The vibration actuator 103 which concerns on Embodiment 3 of this invention is the 1st roller shaft 10 of the 1st roller 1 which was formed in the same plane in the vibration actuator 101 of Embodiment 1, The positional relationship of the 2nd roller shaft 11a and the 3rd roller shaft 11b of the 2nd roller 2 is changed.

Referring to FIG. 9, the roller portions 31a and 31b of the first roller 31 are connected by the first roller shaft 310, and the roller portions 32a and 32b of the second roller 32 are made of the first roller 31. Two roller shafts 311 are connected. In the same manner as in the first embodiment, the roller portions 31a and 31b and the roller portions 32a and 32b are joined to each other and integrated, and at this time, the first roller shaft 310 and the second roller shaft 311 ) Are perpendicular to each other, but are arranged in a vertical direction without intersecting with each other. For this reason, the roller parts 31a and 31b of the 1st roller 31 and the roller parts 32a and 32b of the 2nd roller 32 have a more cylindrical shape compared with Embodiment 1. As shown in FIG. Therefore, the rotation angle range of the 1st roller 31 which is movable with respect to the 1st stator 3, and the rotation angle range of the 2nd roller 32 which is movable with respect to the 2nd stator 4 are compared with Embodiment 1. It is increased.

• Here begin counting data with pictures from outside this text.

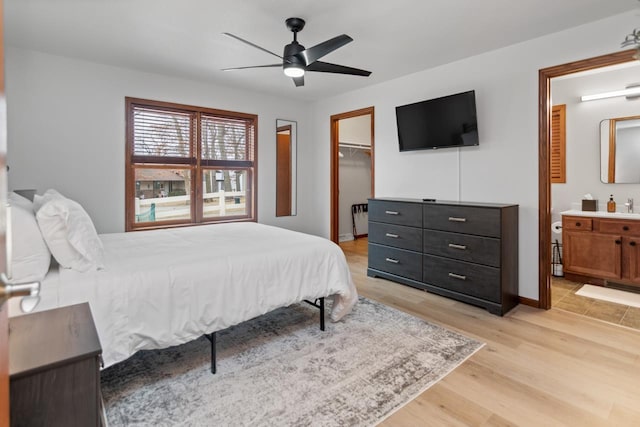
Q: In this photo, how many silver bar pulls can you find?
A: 6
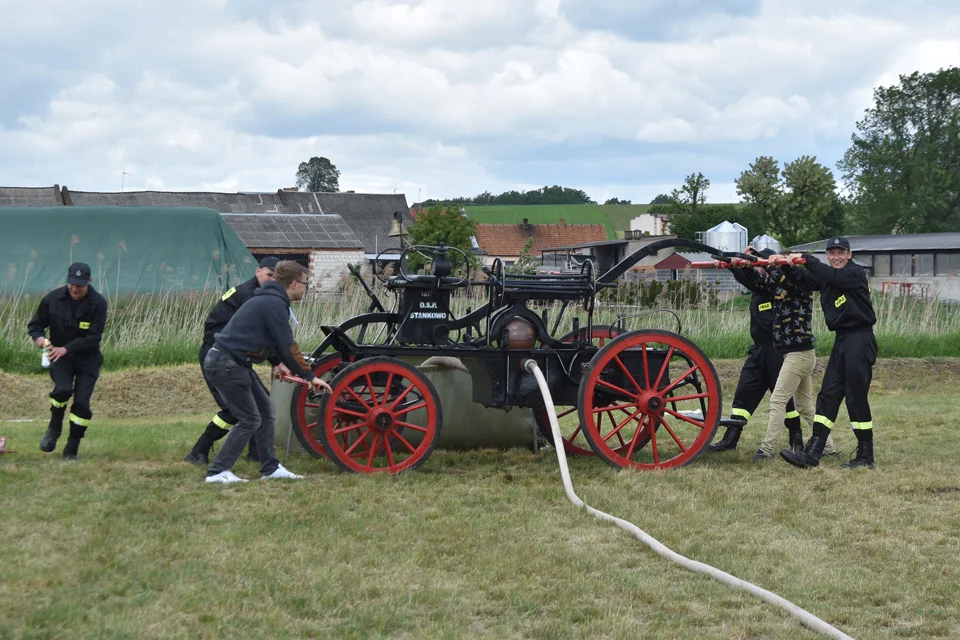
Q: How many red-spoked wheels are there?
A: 4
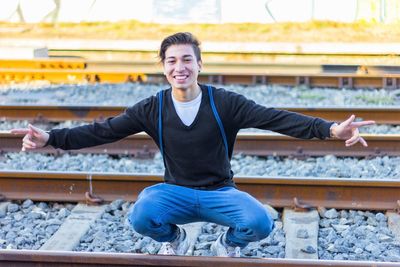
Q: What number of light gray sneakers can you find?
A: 2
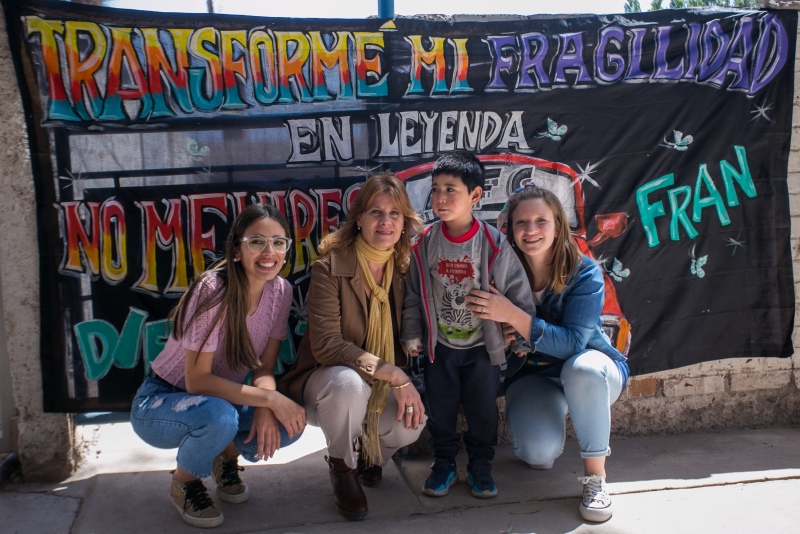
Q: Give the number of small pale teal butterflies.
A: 5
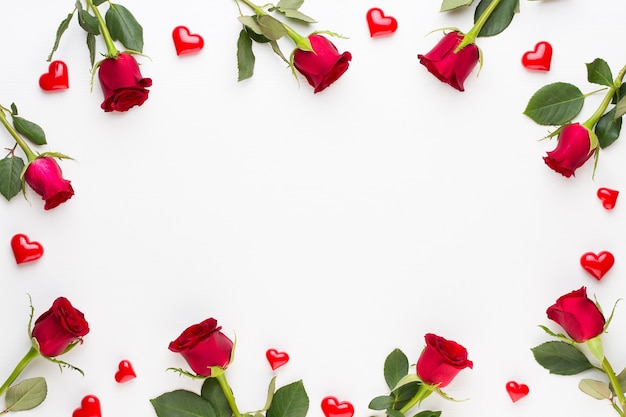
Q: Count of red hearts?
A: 12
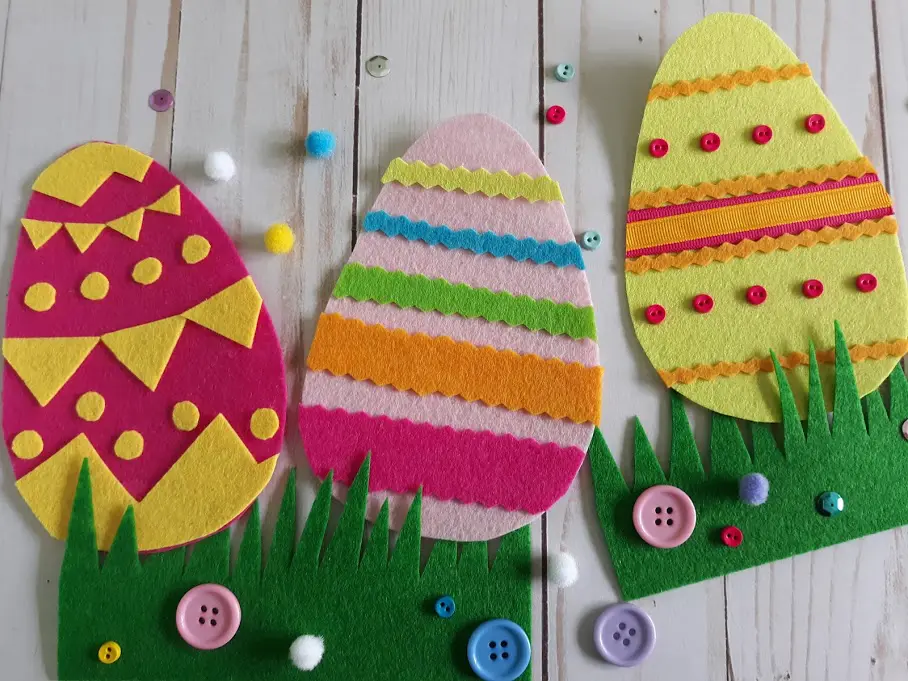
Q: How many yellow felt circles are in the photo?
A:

Moreover, the 1st support member 123 which has the mounting part 123a and axial part 123d of substantially triangular prism shape is formed in the 1st roller shaft 310, and the 1st support is provided in the 2nd roller shaft 311 The 2nd support member 133 which has the same shape as the member 123 is formed.

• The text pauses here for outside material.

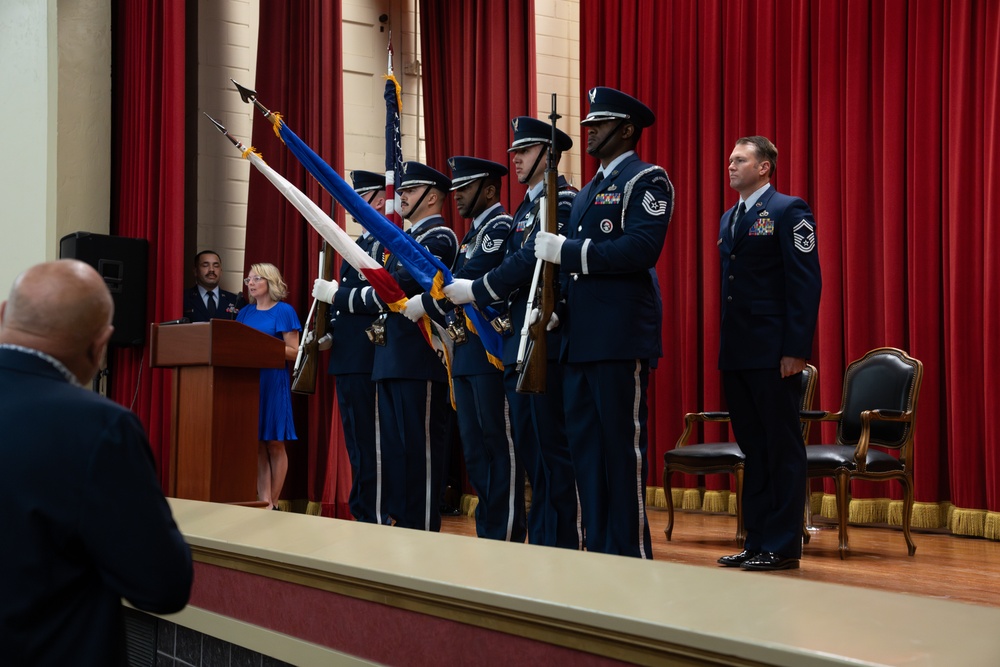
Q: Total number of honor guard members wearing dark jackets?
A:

In addition, since the other structure and operation of the vibration actuator 103 which concerns on Embodiment 3 of this invention are the same as that of Embodiment 1, description is abbreviate | omitted.

Thus, in the vibration actuator 103 which concerns on Embodiment 3, the effect similar to the vibration actuator 101 of the said Embodiment 1 is acquired.

In addition, the first stator 3 and the second stator 4 of the first roller 31 and the second roller 32 are increased by increasing the distance between the first roller shaft 310 and the second roller shaft 311. It is possible to increase the range of each rotation angle which is movable with respect to). Therefore, the freedom of operation of the second stator 4 with respect to the first stator 3, that is, the second actuator body 103b with respect to the first actuator body 103a can be increased.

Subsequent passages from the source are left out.